China gilt als wichtigster Markt für die Digitalwährung, bei der der Weg eines jeden Bitcoin aufgezeichnet und jede Transaktion gespeichert wird. Daher haben die Spekulationen den Kurs in den vergangenen Tagen auch auf eine Talfahrt geschickt. Während Bitcoin vor zwei Wochen noch am Rekordwert von 5000 Dollar kratzte, sackte der Wert nach der Ankündigung auf umgerechnet 3400 Dollar pro Bitcoin ab. Zwar ist die Währung immer wieder von starken Kursschwankungen geprägt, doch ein Verlust von mehr als 1500 Dollar in wenigen Tagen ist selbst für Bitcoin ein extremer Wert.

Neben den Entwicklungen auf dem chinesischen Markt könnten auch die Äußerungen des Chefs der US-Großbank JP Morgan den Kurs ins Wanken gebracht haben. Jamie Dimon bezeichnete Bitcoin als „Betrug“. Er orakelte, dass der jüngste Anstieg der Digitalwährung nicht gut enden werde.

Das mögliche Aus für den Bitcoin-Tausch in China bedeutet übrigens nicht zwangsläufig, dass die Währung dort nicht mehr eingesetzt wird. Zwar können die Chinesen die Kryptowährung womöglich nicht mehr in die Landeswährung Yuan umtauschen. Doch Bitcoin-Besitzer können nach wie vor untereinander mit der Währung handeln, da die Transaktionen dezentral ablaufen.

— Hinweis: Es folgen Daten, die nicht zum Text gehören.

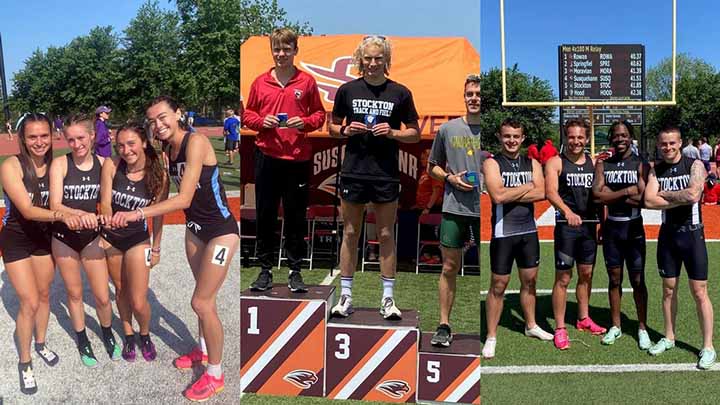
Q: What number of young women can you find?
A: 4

Tatsächlich dürfte es aber schon wegen der direkten Einflussnahme der chinesischen Regierung in das Internet auch hier zeitnah erhebliche Einschränkungen geben. Da der Handel mit Bitcoins und die Nutzung der Wallets entsprechend kontrolliert werden kann, werden auch hier erhebliche Einschränkungen erwartet. Es wird sogar von einem Komplettverbot gesprochen erfuhr :gerlachreport aus Ermittlungskreisen.